Ikuti Kami

Penolak UU Ciptaker, Disarankan Ajukan "Judicial Review"

Ketut menyayangkan rencana aksi demo besar-besaran yang dilakukan sejumlah komponen buruh sebagai bentuk kekecewaan akan UU Ciptaker.

Penolak UU Ciptaker, Disarankan Ajukan
Anggota Komisi IX DPR RI, I Ketut Kariyasa Adnyana.

Jakarta, Gesuri.id - Anggota Komisi IX DPR RI yang membidangi kesehatan dan ketenagakerjaa, I Ketut Kariyasa Adnyana, menyayangkan rencana aksi demo besar-besaran yang dilakukan sejumlah komponen buruh sebagai bentuk kekecewaan akan UU Ciptaker.

Menurut Ketut Kariyasa, jika memang tidak setuju dengan pengesahan RUU Cipta Kerja, seharusnya mereka menempuh cara lain agar tidak membuat kerumunan di masa pandemi ini. 

Baca: Dewi Sentil Buruh, Sudah Baca UU Ciptaker Secara Detail?

Terlebih saat ini, jumlah pasien positif COVID-19 semakin meningkat sehingga bila melanggar protokol kesehatan akan sulit dikendalikan.

"Untuk itu, kendalikan diri. Lebih baik menempuh jalur konstitusi, jika tidak setuju terhadap RUU Cipta Kerja. Caranya mengajukan judicial review ke Mahkamah Konstitusi (MK) untuk mengubahnya," ujar Ketut Kariyasa di Jakarta Selasa (6/10).

Selain itu, mereka juga masih bisa melakukan dialog dan komunikasi dengan DPR RI maupun Menteri Tenaga Kerja untuk mencari solusi mengenai hal-hal yang mereka anggap tidak sesuai. Bagi Ketut Kariyasa, pembahasan mengenai RUU Cipta Kerja sudah dilakukan secara terbuka dengan disiarkan secara live melalui medsos DPR RI.

Kemudian perwakilan buruh diundang untuk menyampaikan pendapatnya. Mereka pun, mengakomodir masukan dari kalangan buruh. Oleh karena itu, komunikasi perlu dikedepankan ketimbang ujung-ujungnya melakukan demo.

"Jika memang belum memuaskan, perlu ditelusuri di bagian mana. Sebab, saat ini banyak beredar hoaks tentang materi RUU Cipta Kerja," tegas anggota Fraksi PDI Perjuangan ini. 

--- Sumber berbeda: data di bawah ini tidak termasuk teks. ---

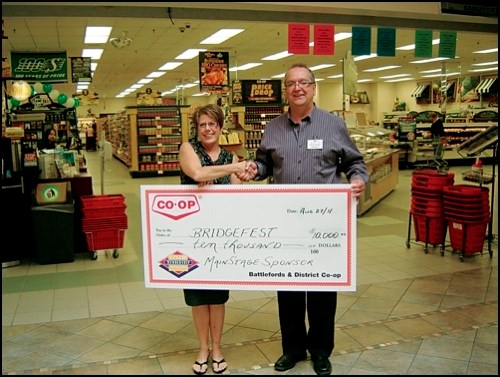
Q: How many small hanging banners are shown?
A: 6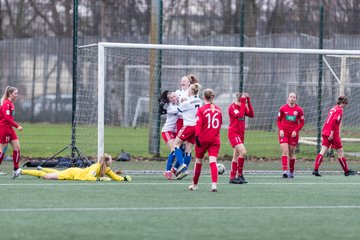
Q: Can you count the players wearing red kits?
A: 5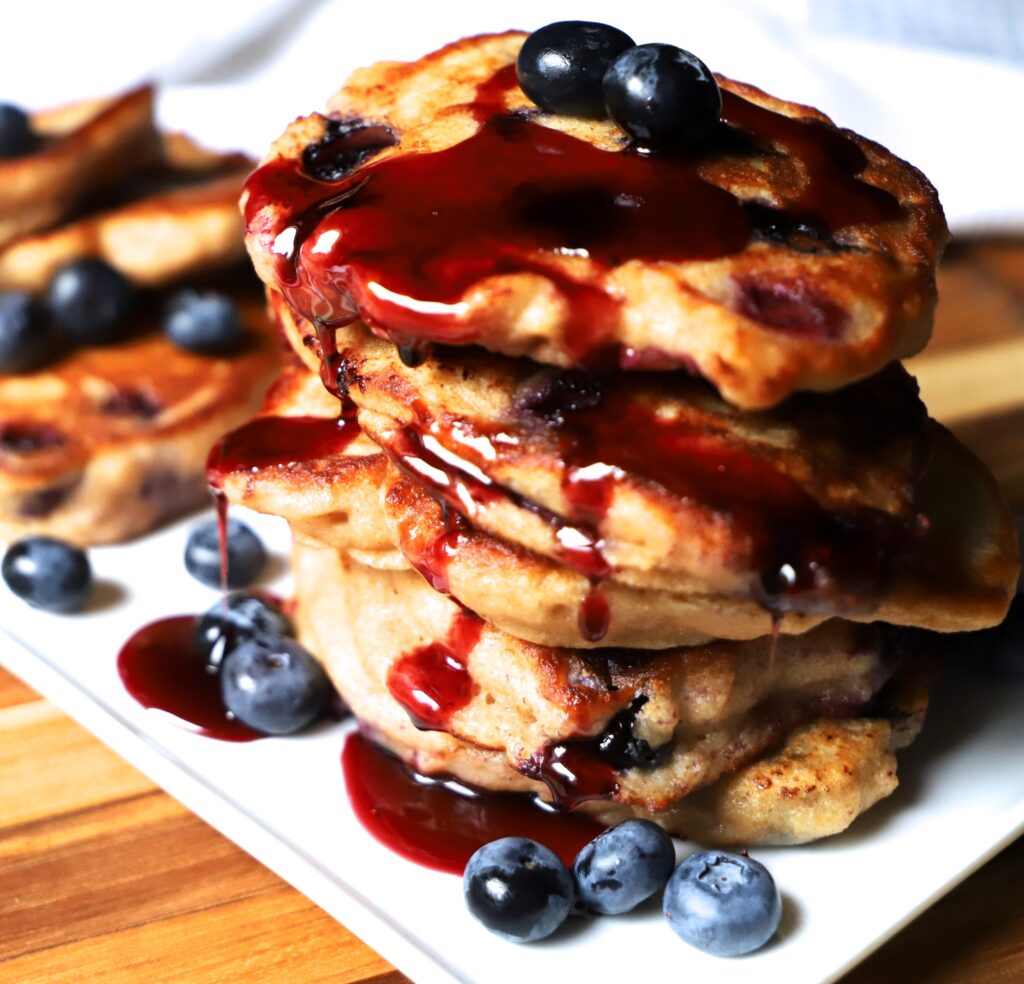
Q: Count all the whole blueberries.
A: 13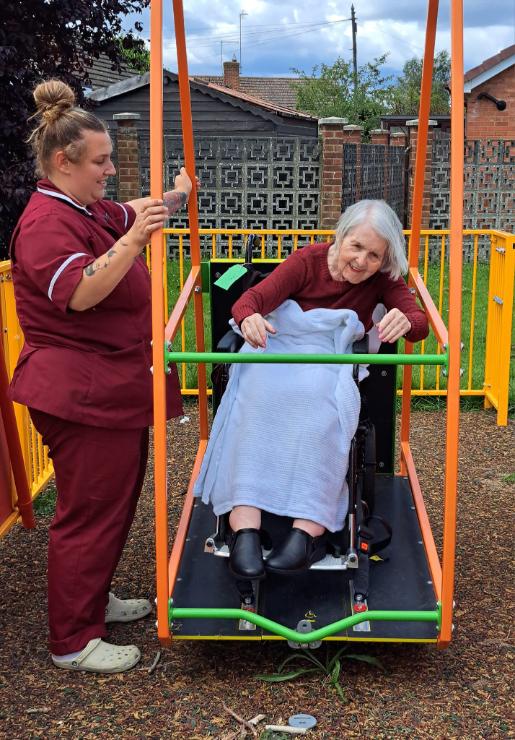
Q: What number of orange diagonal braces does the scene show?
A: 4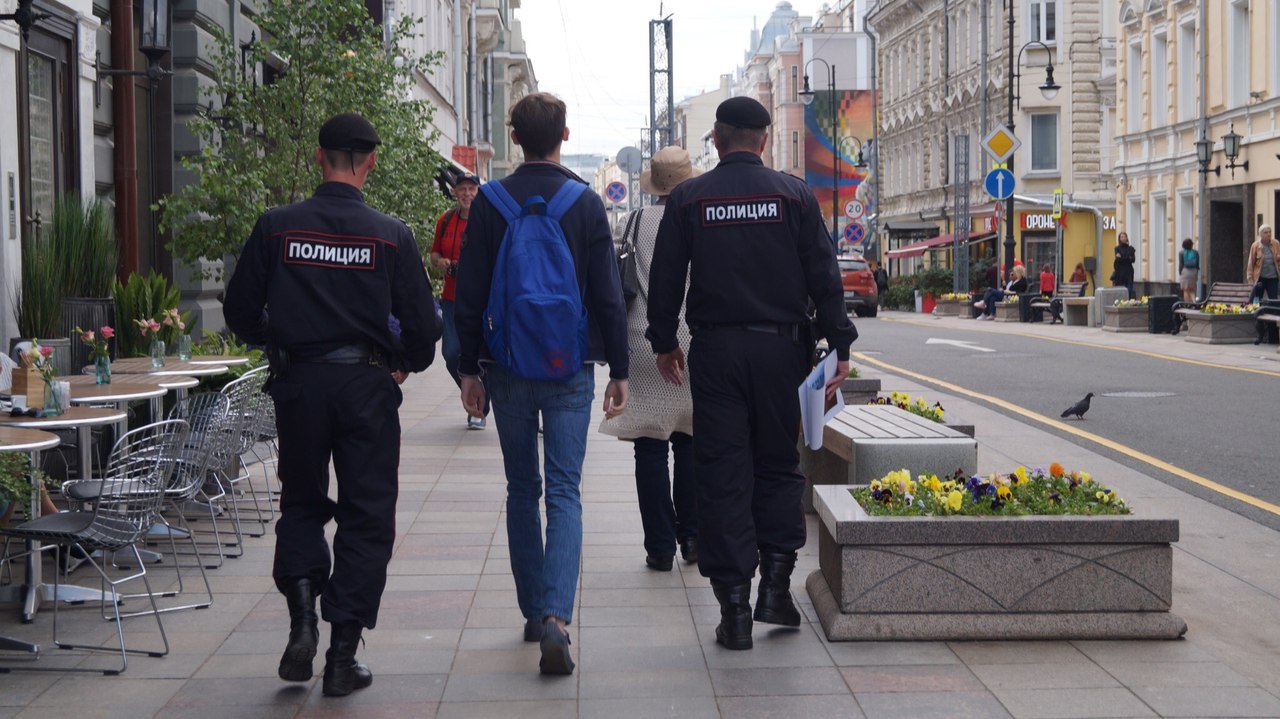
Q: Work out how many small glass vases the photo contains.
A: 4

Baca: Wahai Buruh, Ini Penjelasan KD Terkait UU Ciptaker

Ketut Kariyasa mencontohkan, materi hoaks yang beredar seperti dihilangkannya upah minimum di kabupaten/kota. Mengenai itu, kata Ketut Kariyasa, tidak benar karena dalam RUU Cipta Kerja masih ada.

Begitupula tentang cuti haid dan cuti hamil dihilangkan, tidak benar. Lalu mengenai pegawai kontrak seumur hidup, juga tidak benar. "Untuk itu, perlu ditelaah dahulu. Jangan sedikit-sedikit demo agar penanganan COVID-19 tidak berantakan," papar Ketut.